EXERCISE DATA |
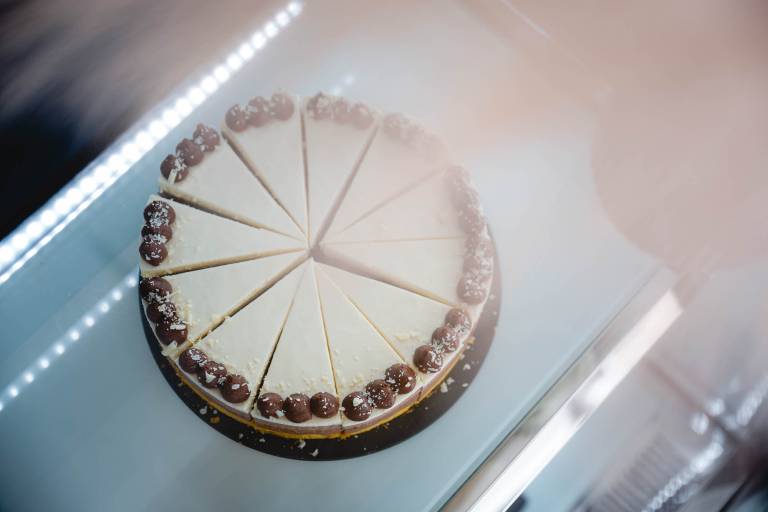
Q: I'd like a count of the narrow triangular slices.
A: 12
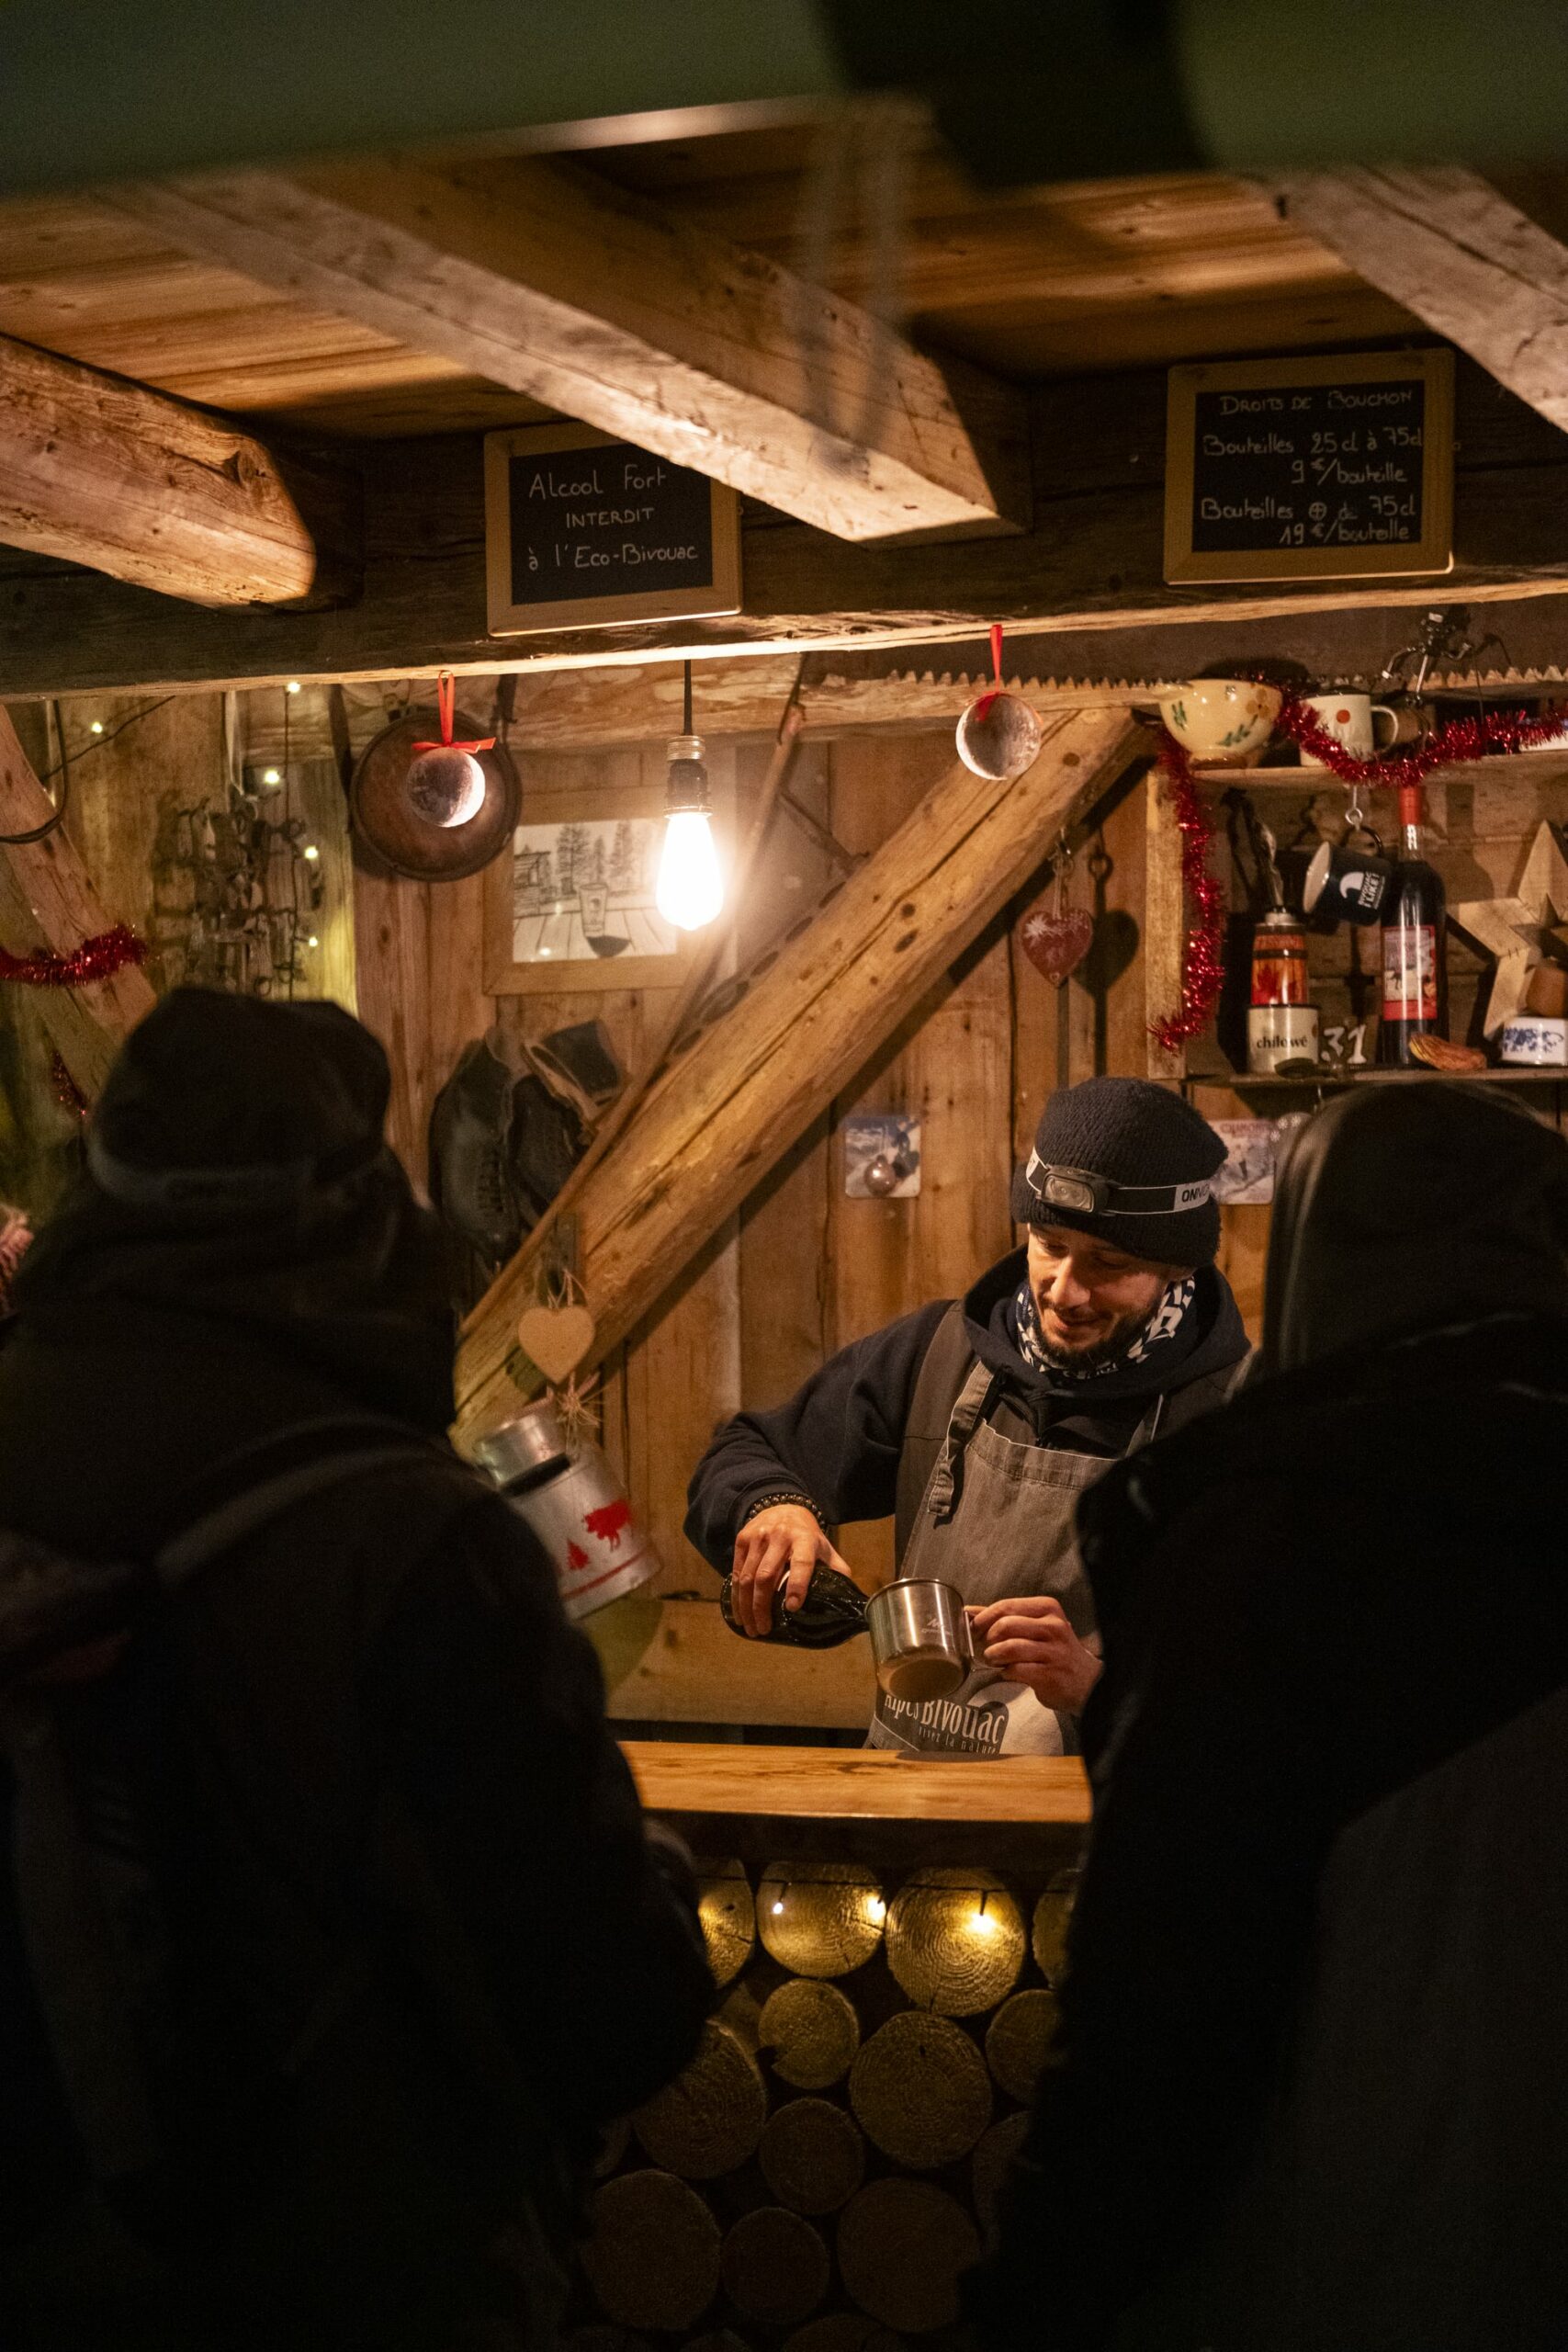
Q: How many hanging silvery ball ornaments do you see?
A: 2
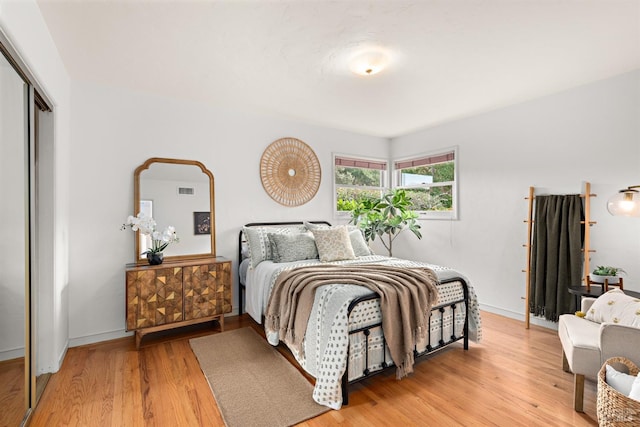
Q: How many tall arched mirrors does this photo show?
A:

YOUR TASK | List every line above that contains the word "many".

SOLUTION FOR THIS TASK |
Q: How many hanging silvery ball ornaments do you see?
Q: How many tall arched mirrors does this photo show?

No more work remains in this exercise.